• _SOURCE RECORDS_:

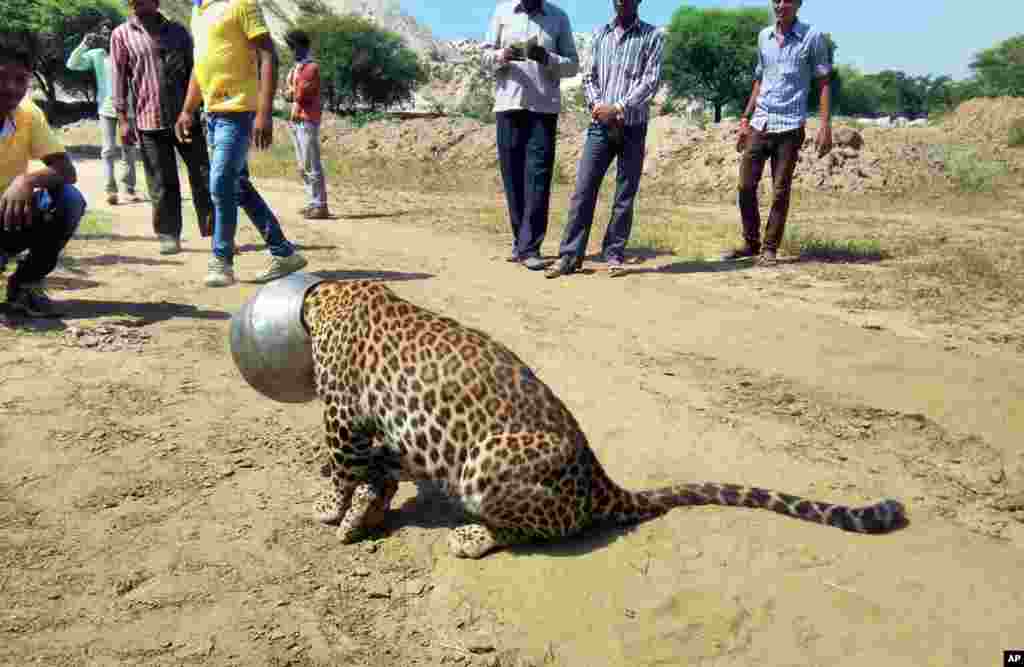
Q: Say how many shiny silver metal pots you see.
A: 1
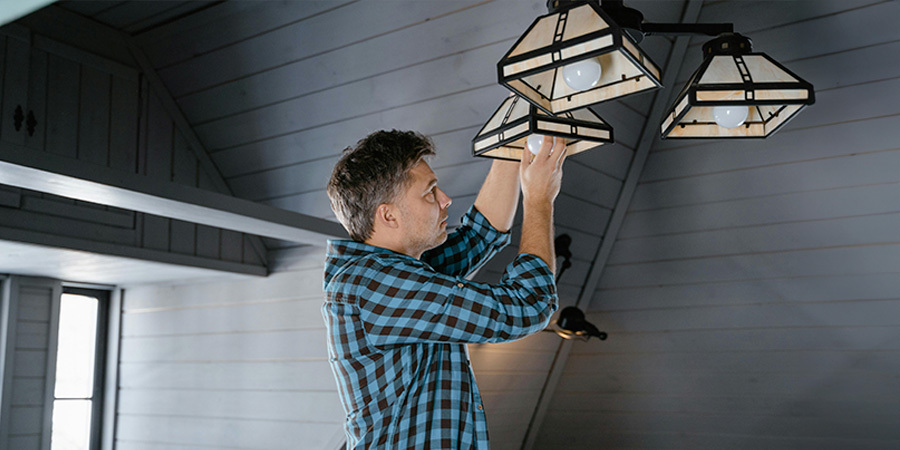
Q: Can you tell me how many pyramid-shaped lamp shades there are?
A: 3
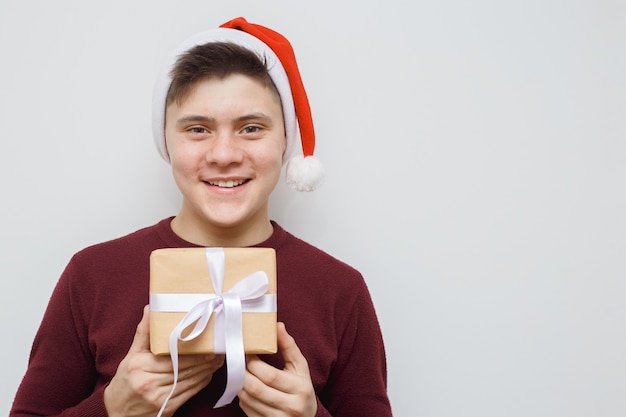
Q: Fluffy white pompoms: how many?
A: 1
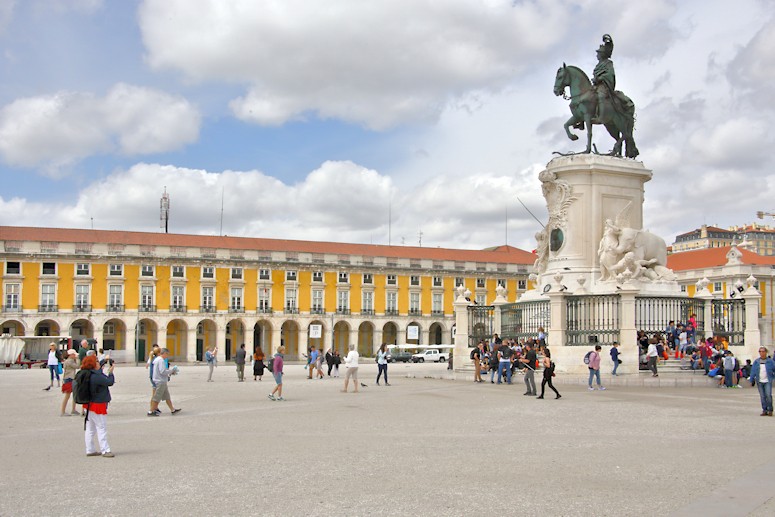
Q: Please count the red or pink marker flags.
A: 0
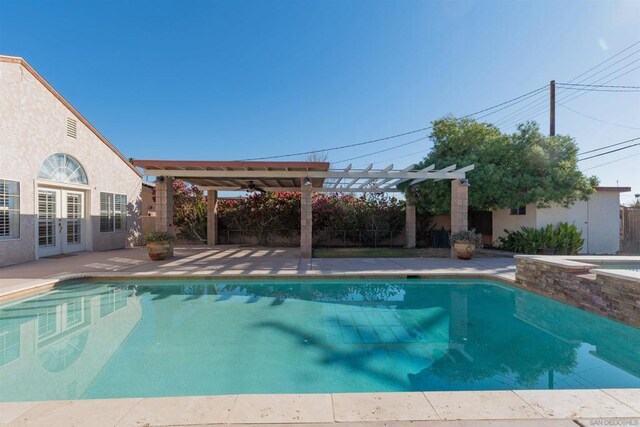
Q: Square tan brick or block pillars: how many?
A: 5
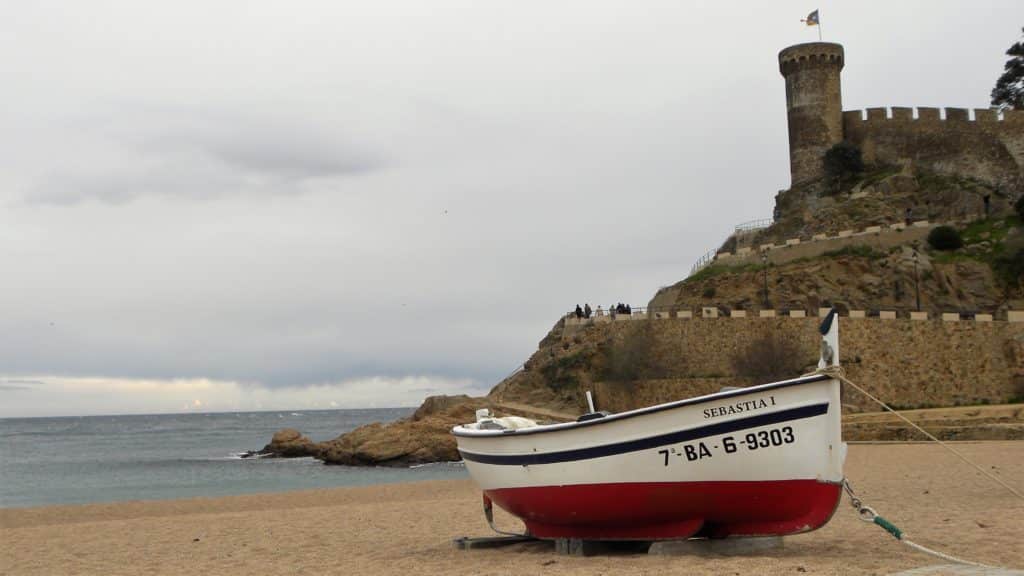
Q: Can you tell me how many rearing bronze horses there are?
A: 0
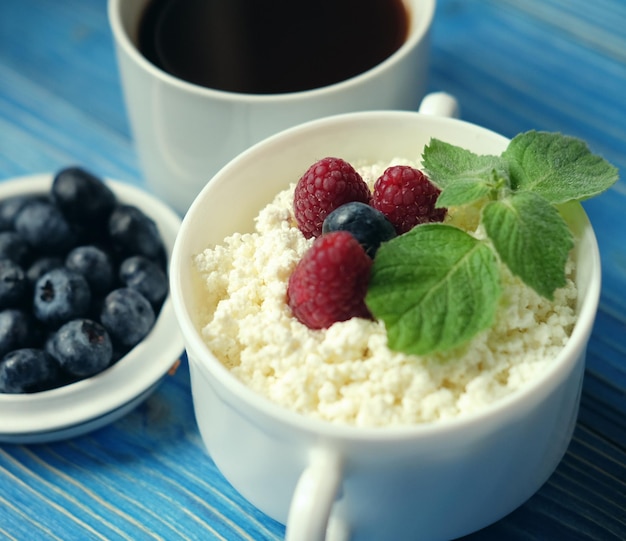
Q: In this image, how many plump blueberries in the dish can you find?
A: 14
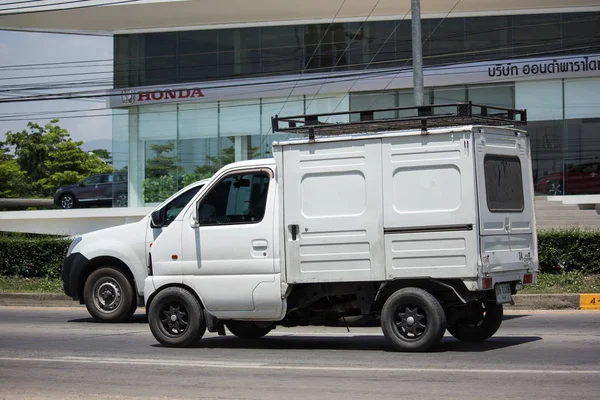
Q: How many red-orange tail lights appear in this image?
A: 2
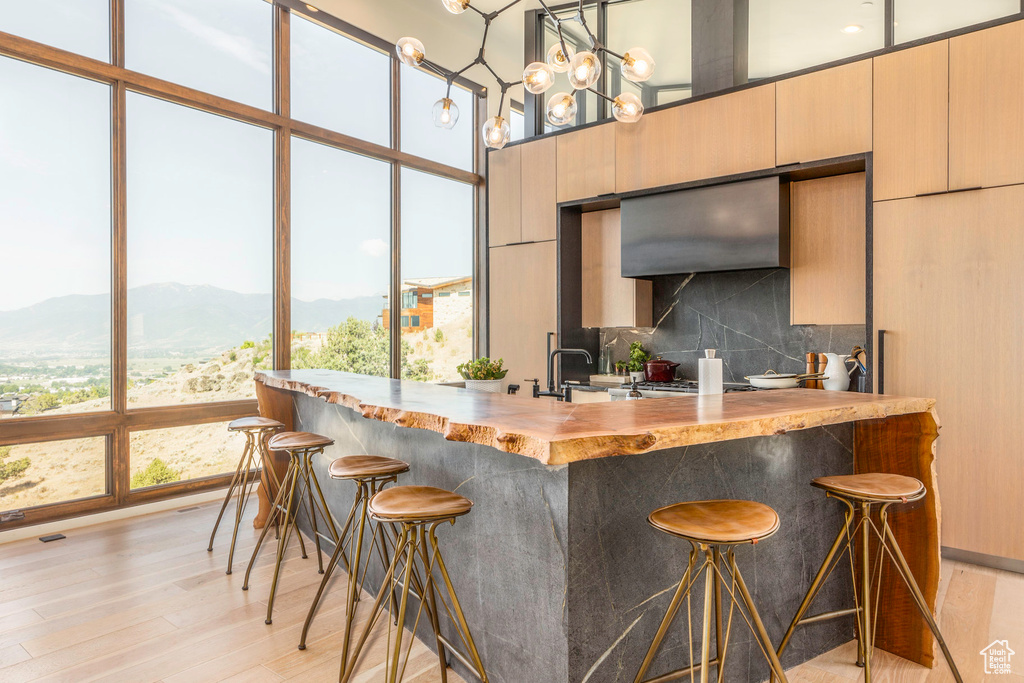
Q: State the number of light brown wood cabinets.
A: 11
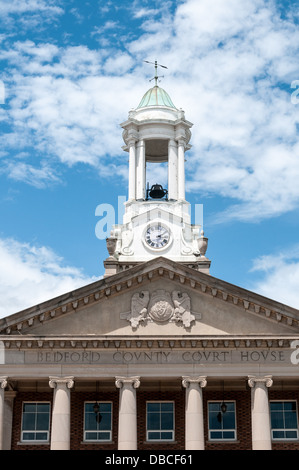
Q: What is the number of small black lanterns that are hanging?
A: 2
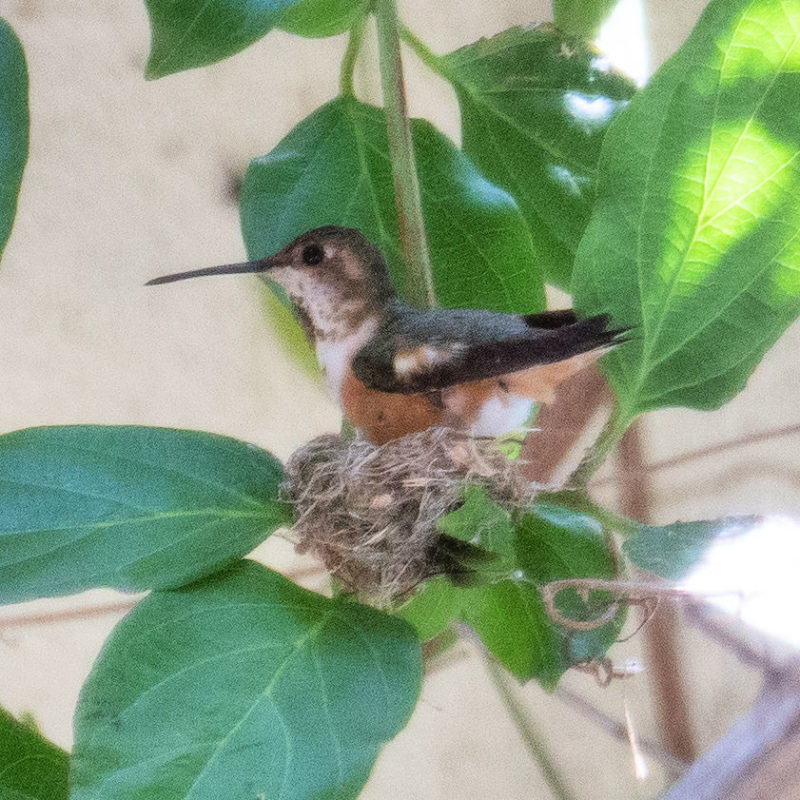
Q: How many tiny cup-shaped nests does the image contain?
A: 1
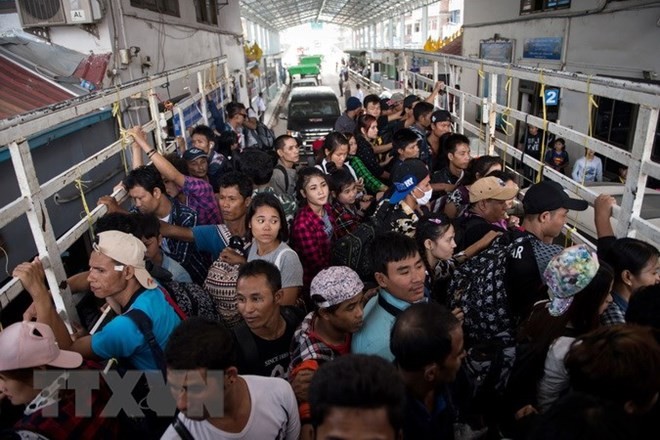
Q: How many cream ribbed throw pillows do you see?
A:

• _WORK TASK_: Every line of the records above where the string "number" is found should be copied.

• _OUTPUT FOR THIS TASK_:
Q: State the number of light brown wood cabinets.
Q: What is the number of small black lanterns that are hanging?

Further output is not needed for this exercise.